PORTOBELLO
CARNIVAL FILM FESTIVAL 2008
1
Portobello Carnival Film Festival 2008
2 Lord
Holland’s Slavery to Work Scheme
3 The
Notting Dale Gypsies
4 Portobello
Busker Parades
5 1966
London Free School Michaelmas Fayre
6 1968
Interzone International Times Fair
7 1977
Two Sevens Clash Punky Reggae Party
8 1983/4
Aswad Live And Direct Carnival
9 1995
Hugh Grant Mas and Mayhem
PART 2
Lord Holland’s Slavery to Work Scheme
In the 1790s the Whig
leader Charles James Fox sent his nephew Lord Holland
on a grand tour of revolutionary Europe. After Lafayette
showed him round Paris, the Fox cub stuck with the French
Whigs’ revolution through the Terror and the Napoleonic
wars.

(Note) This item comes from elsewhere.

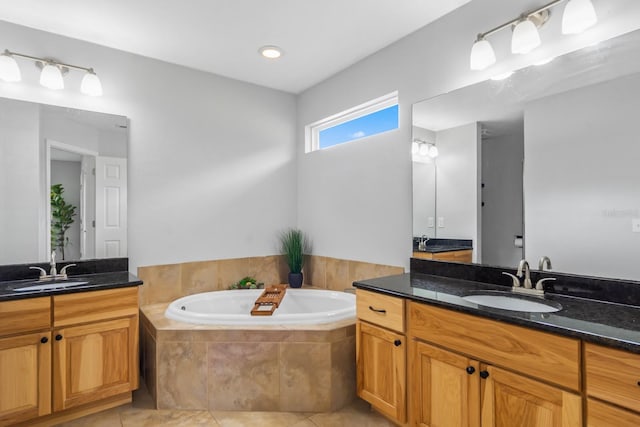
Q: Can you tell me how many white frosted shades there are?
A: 6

But, in Naples, the revolutionary tourist put
his family’s liberal name in some jeopardy when
he fell for Lady Elizabeth Webster.
The next Lady Holland was described as being one of
the most beautiful women of the late 18th century, and
also one of the richest. This was due to her inheritance
from her father, Richard Vassall, of the Friendship
and Sweet River sugar plantations of Cornwall County,
Jamaica, and its workforce of 500 African slaves. Back
in London, the couple married after the birth of their
first son (which caused the first big local scandal,
rather than her income); Lord Holland double-barrelled
his surname into Vassall-Fox, in order to secure property
rights, and so became a slave owner.
By all accounts, the Hollands were humane and improving
proprietors who supported anti-slavery measures against
their own financial interests. It can even be argued
that he was more use to the abolitionist movement as
a slave owner than he would have been as a mere politician.
Nevertheless, in perhaps the defining local paradox,
the finest hour of Holland House as the international
salon of liberal politics was financed by the profits
of slave labour.
Charles James Fox died in power in 1806, having spent
most of his career in opposition, as Lord Holland was
on the committee that framed his uncle’s bill
for the abolition of the slave trade. Meanwhile Lady
Holland founded the area’s multi-cultural tradition
by employing Afro-Caribbean, Spanish and Italian servants
– in order to enhance the foreign image of her
political salon. The Hollands were the Madonna and Guy
Ritchie of the early 19th century; she was a scandalous
Europhile and he just followed in Foxite tradition,
but together they were the greatest salon hosts in history.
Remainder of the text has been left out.